You must first file an application with TDLR. Your application will be evaluated and if you meet all the qualifications, you will be eligible to sit for the examination. You will then be mailed a post card informing you how to schedule an examination. The application and detailed instructions are available online.

5. May I file an application now and wait to take the new examination at PSI?

Yes. All applications on file with TDLR on September 1, 2009 will be evaluated and, if eligible, the applicant will be mailed an eligibility post card.

6. Is there a limit on how long an applicant has to pass the test?

Applicants have one year from the date the application was received by TDLR to satisfy all the requirements to obtain a license; this includes passing the examination.

V. RECIPROCITY

1. Does Texas have reciprocal agreements with other states?

Yes, Texas has reciprocity agreements with the states listed below. (Reciprocity is an agreement between states to issue licenses to applicants from other states, with credit for their courses or license level to reduce requirements)

Master Electrician - Louisiana (state contractor’s license) and North Carolina (master electrician or unlimited electrical contractor)

Journeyman Electrician - Arkansas, Idaho, Montana, Nebraska, New Mexico, Oklahoma, South Dakota and Wyoming

2. What are the requirements for a Texas license through reciprocity?

• Master Electrician

  • Taken and passed the reciprocal statewide examination;
  • Held the reciprocal license for at least one year;
  • Have at least 12,000 hours under the supervision of a master electrician.

• Journeyman Electrician

  • Taken and passed the reciprocal state’s examination;
  • Held the reciprocal license for at least one year;
  • Have at least 8,000 hours under the supervision of a master electrician.

3. How do I get a Texas electrician license by reciprocity?

• Master Electrician – submit the following:

Louisiana

NOTE:  You must be a resident of Louisiana to qualify for a Texas Master Electrician license.

North Carolina

You must contact the state where you are licensed to request a letter of good standing, which must show that you have passed the statewide examination for electrical work. Once you have received the letter, send it to us with all of the required information in one envelope. See sample letter of good standing.

• Journeyman Electrician – submit the following:

Arkansas

Idaho

Montana

Nebraska

New Mexico

Oklahoma

South Dakota

Wyoming

The Department will contact the state where you are licensed to request a letter of good standing, which must show that you have passed the statewide examination for electrical work. Once you have received the letter, send it to us with all of the required information in one envelope. See sample letter of good standing.

VI. LICENSE RENEWAL

The quickest way to renew your license is by renewing online.

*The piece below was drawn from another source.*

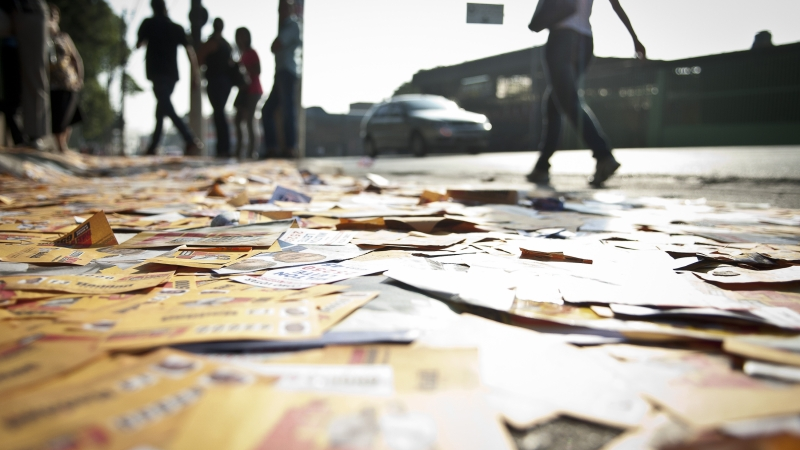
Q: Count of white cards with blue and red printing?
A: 2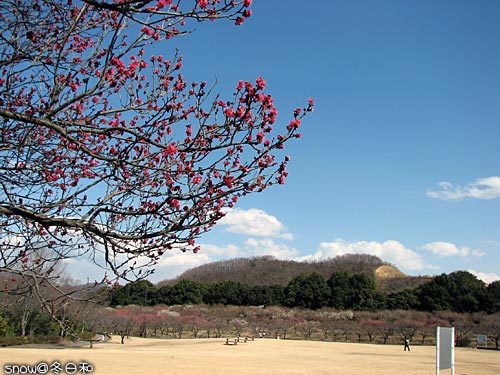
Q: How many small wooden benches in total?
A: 3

1. When do I need to renew my license?

You must renew your license within 18 months of the date that it was issued. You should receive a reminder postcard from TDLR approximately 60 days before your license expires. However, it is ultimately your responsibility to renew your license before it expires.

2. How much does it cost to renew my license?

See “Renewals” above.

If your renewal application is postmarked before your expiration date, it is considered a timely renewal.

You may be subject to enforcement actions, including administrative penalties and sanctions, for operating with an expired license (expired less than 18 months) or operating without a license (expired 18 months or more).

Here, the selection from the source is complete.